Opinion
Civ. No. 9150.
March 24, 1976. As Amended April 1, 1976.
Appeal from the District Court, McLean County, Benny A. Graff, J.
Farhart, Rasmuson, Olson Lian and Robert A. Buttz, Minot, for appellant; argued by Steven C. Lian, Minot.
E. J. Rose, Bismarck, for appellee.
Hoffman Motors, Inc. of Washburn sued Kenneth Enockson to recover $2,032.14 on an account. The trial court, without a jury, awarded a judgment of $857.18, plus costs of $36.00, but allowed no interest. Hoffman Motors appeals but challenges none of the findings, arguing that the court improperly applied the law. We affirm but remand for allowance of interest.

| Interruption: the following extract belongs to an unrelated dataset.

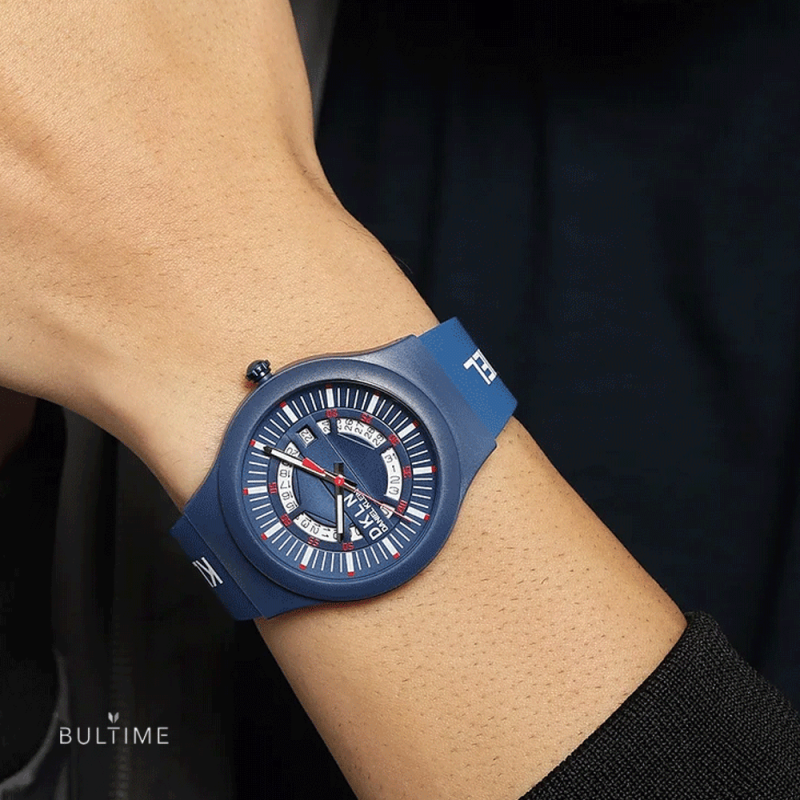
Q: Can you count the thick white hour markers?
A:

The most pertinent findings are that Enockson's account at Hoffman Motors shows purchases and charges totaling $1,876.35, less payments of $1,019.17, leaving a balance of $857.18, and that a tractor purchased by Enockson from Hoffman Motors required repairs totaling $952.44. The trial court concluded that Enockson owed the $857.18, without interest and without service charges which had been periodically added to the account. However, because of the provisions of § 51-07-07, NDCC, Enockson was not obligated to pay the $952.44.
The tractor, a used International with a special type hitch, was located in Wisconsin at the request of Enockson and transported to Washburn by Hoffman Motors. Enockson took the tractor for a tryout in April 1971 and, when it broke down during the first day, it was returned to Hoffman Motors and repaired. The retail order form (or purchase contract) signed on May 13 contained a complete disclaimer of warranty. However, Enockson claims that an agent of Hoffman Motors assured him that if anything else was wrong with the tractor "they would get the bugs out of it."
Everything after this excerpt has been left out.